WHAT IS EXPECTED: What lines in the following entries hold the word "does"? Copy each one.

[Items from a data source]

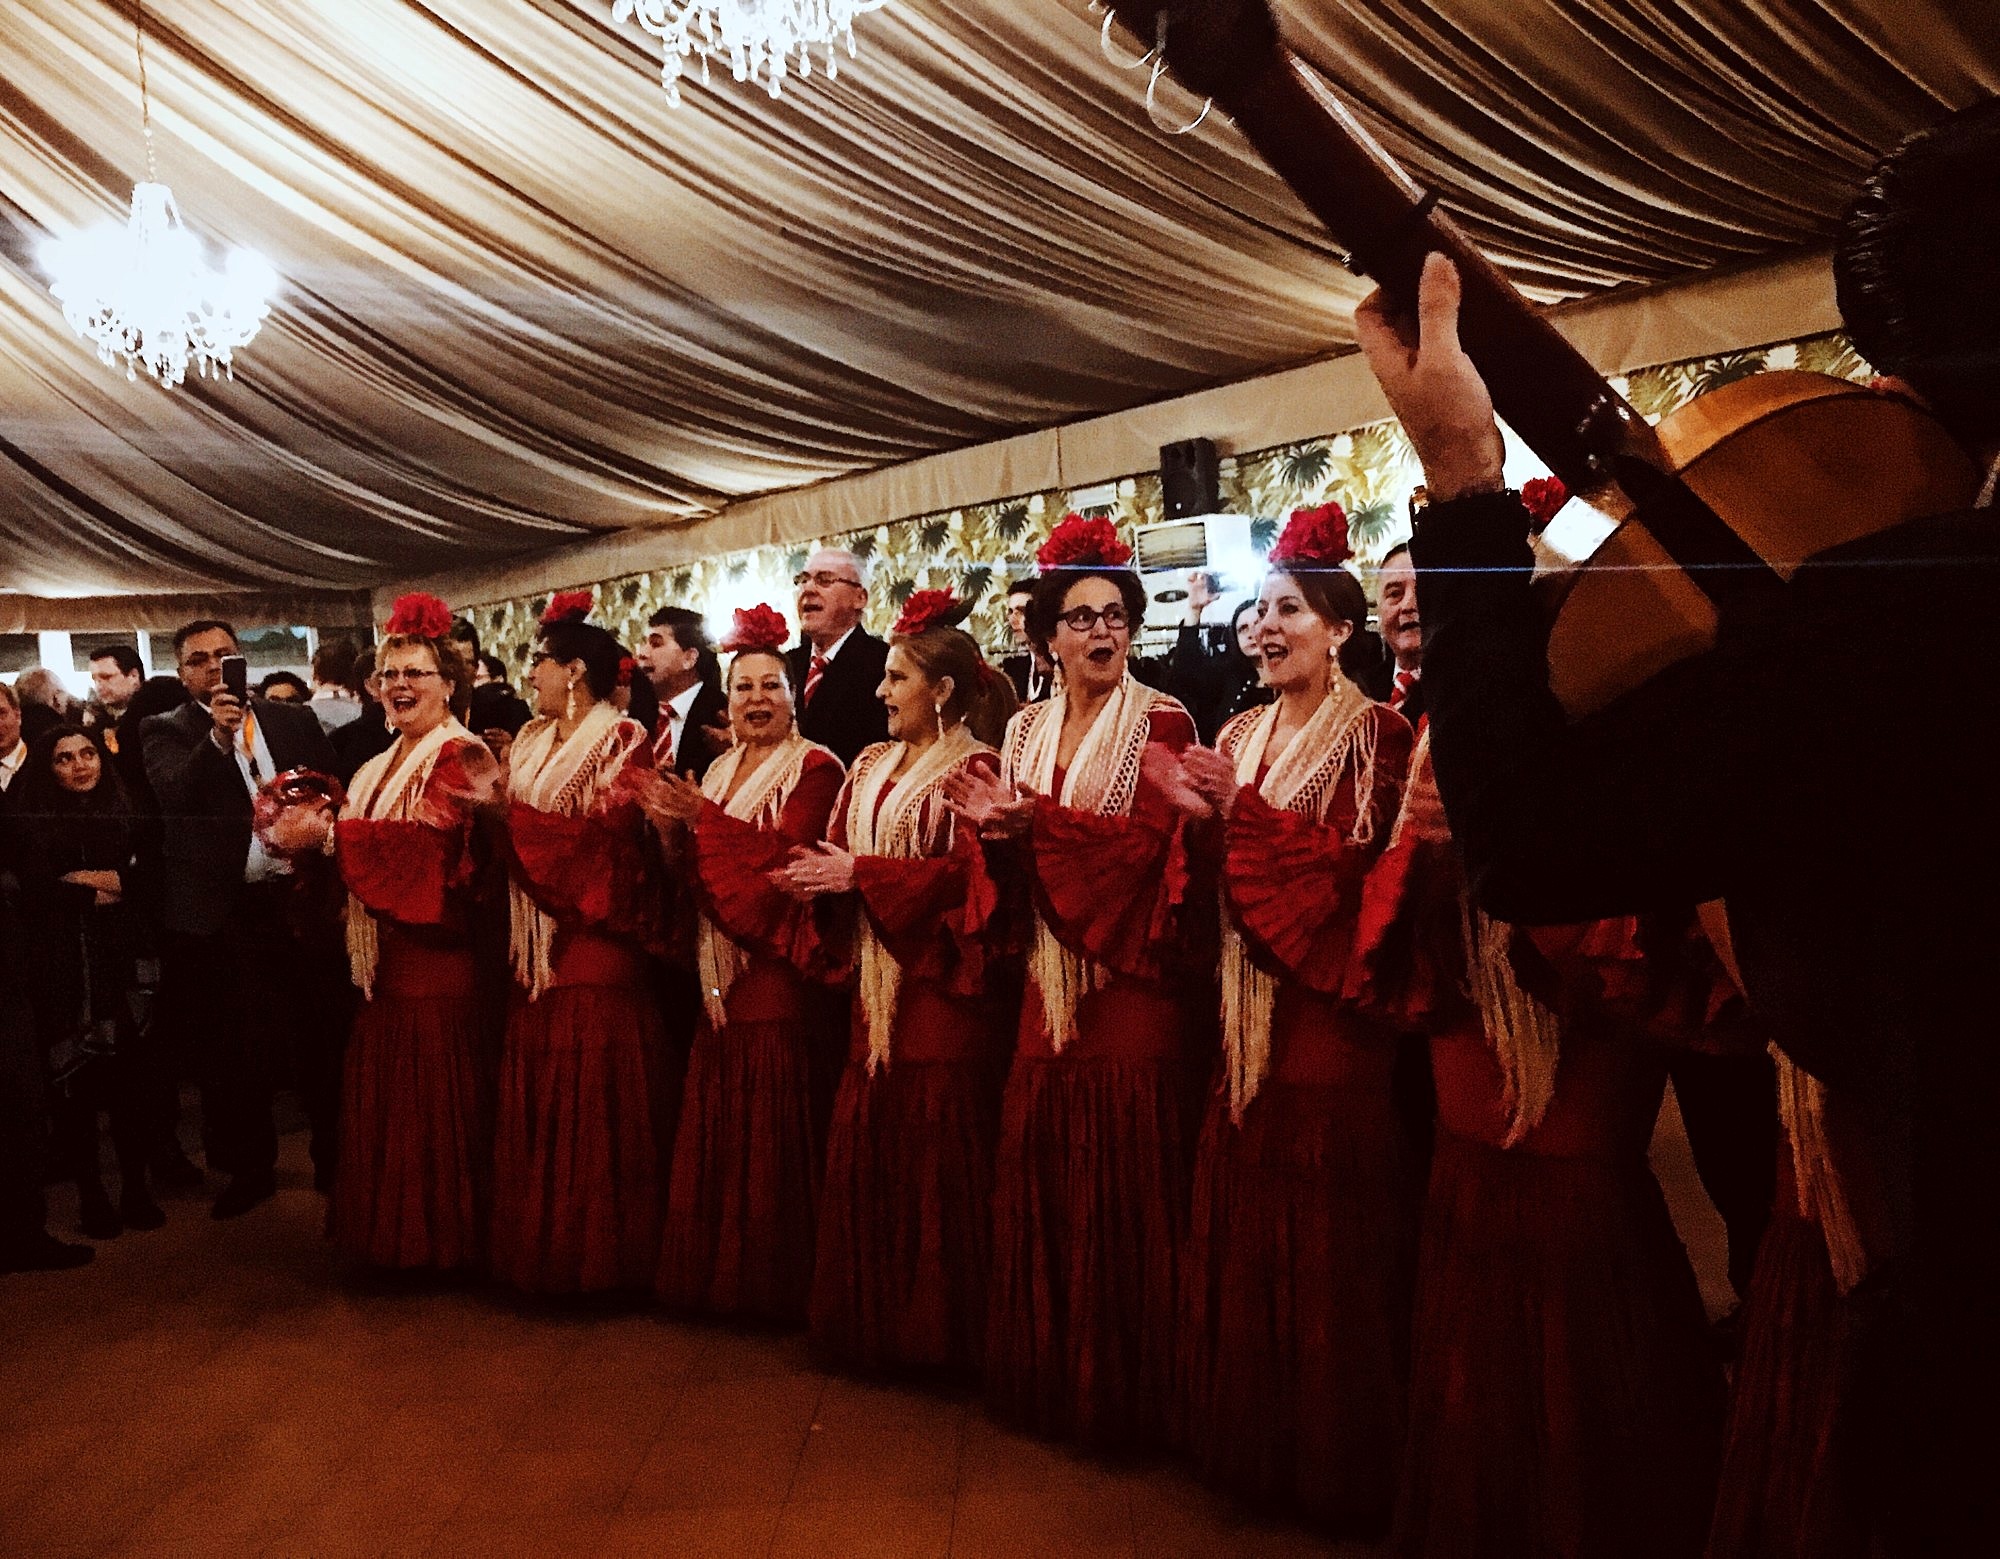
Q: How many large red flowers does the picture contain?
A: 7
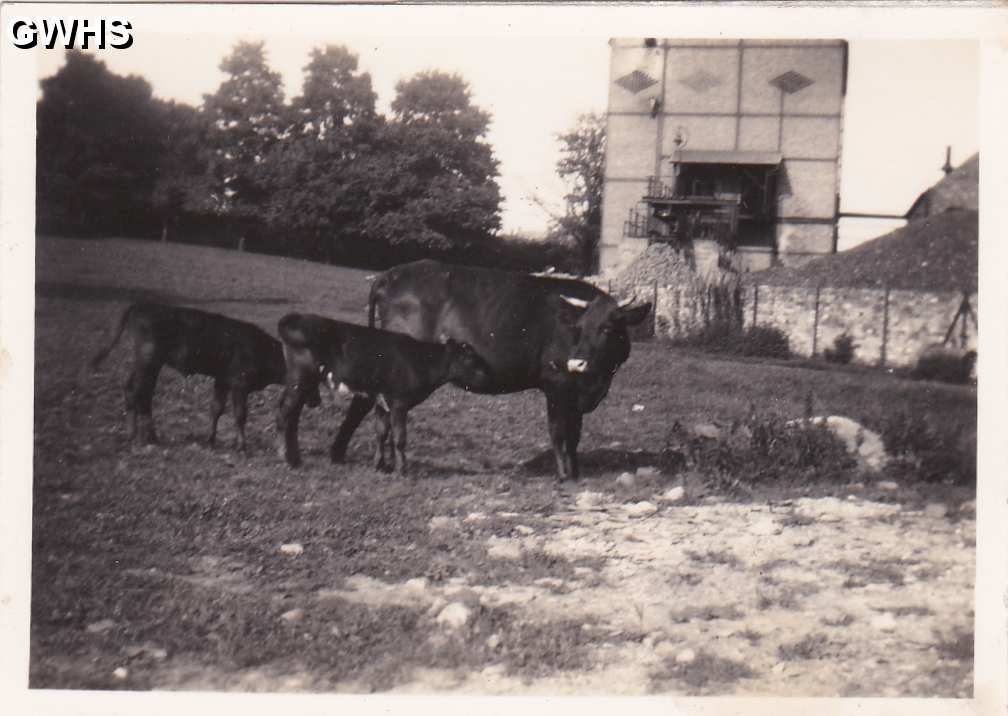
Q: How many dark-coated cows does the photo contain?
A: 3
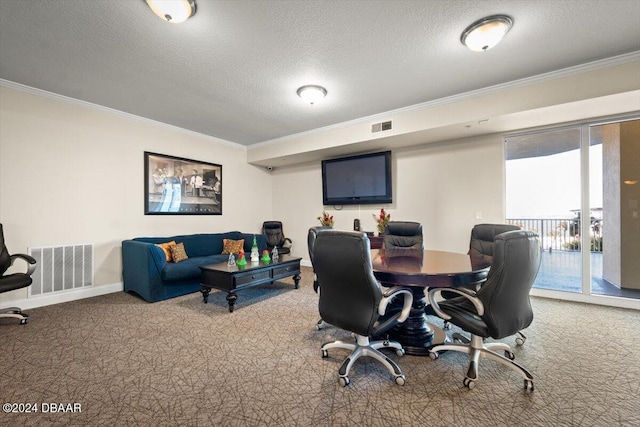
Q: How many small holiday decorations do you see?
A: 5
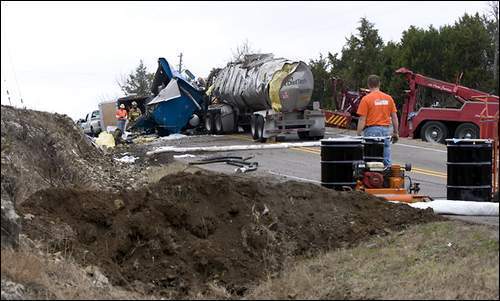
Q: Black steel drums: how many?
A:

RESPONSE AREA:
Q: How many large red flowers does the picture contain?
Q: How many dark-coated cows does the photo contain?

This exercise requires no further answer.